··· Data to examine ···
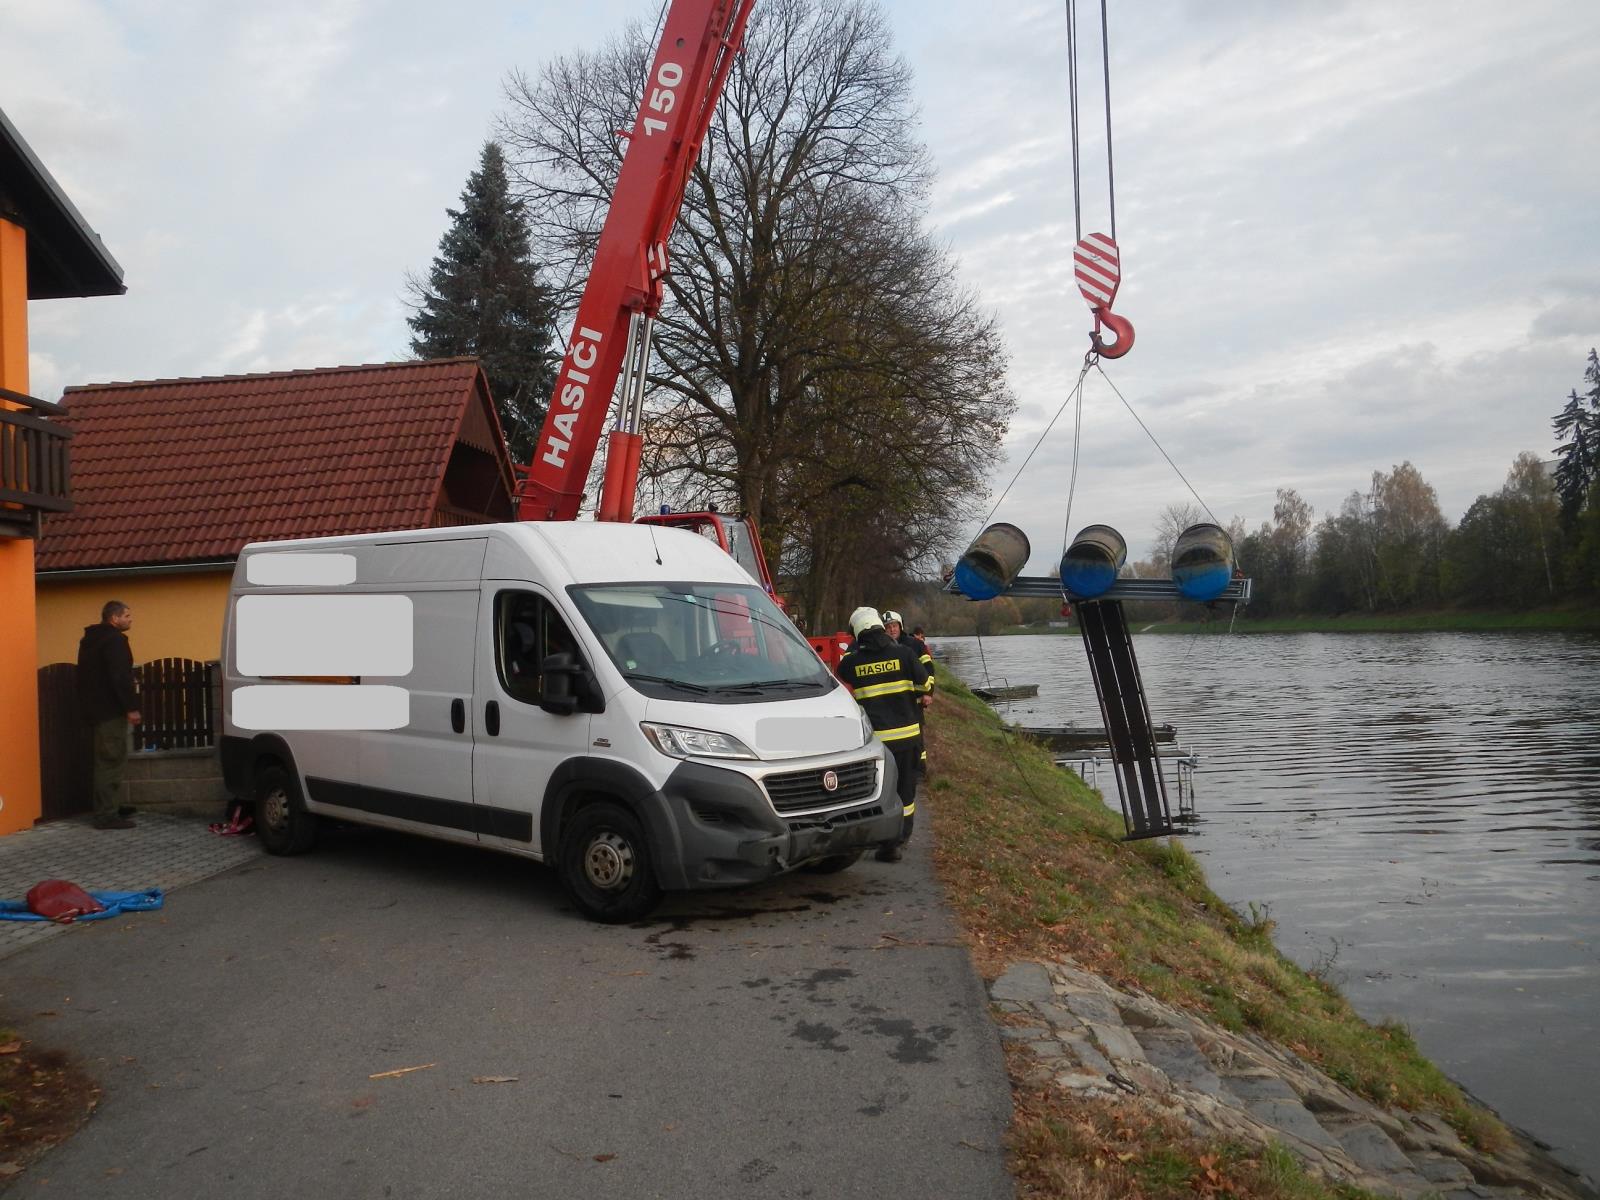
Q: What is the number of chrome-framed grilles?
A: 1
···
··· Data to examine ···
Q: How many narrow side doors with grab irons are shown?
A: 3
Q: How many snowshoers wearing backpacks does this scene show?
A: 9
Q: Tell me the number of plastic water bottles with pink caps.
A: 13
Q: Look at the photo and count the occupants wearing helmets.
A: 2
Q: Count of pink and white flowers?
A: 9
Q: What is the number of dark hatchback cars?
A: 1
···
§ Work order
All lines in the records above that contain "pink" are to be reported.

§ Written reply
Q: Tell me the number of plastic water bottles with pink caps.
Q: Count of pink and white flowers?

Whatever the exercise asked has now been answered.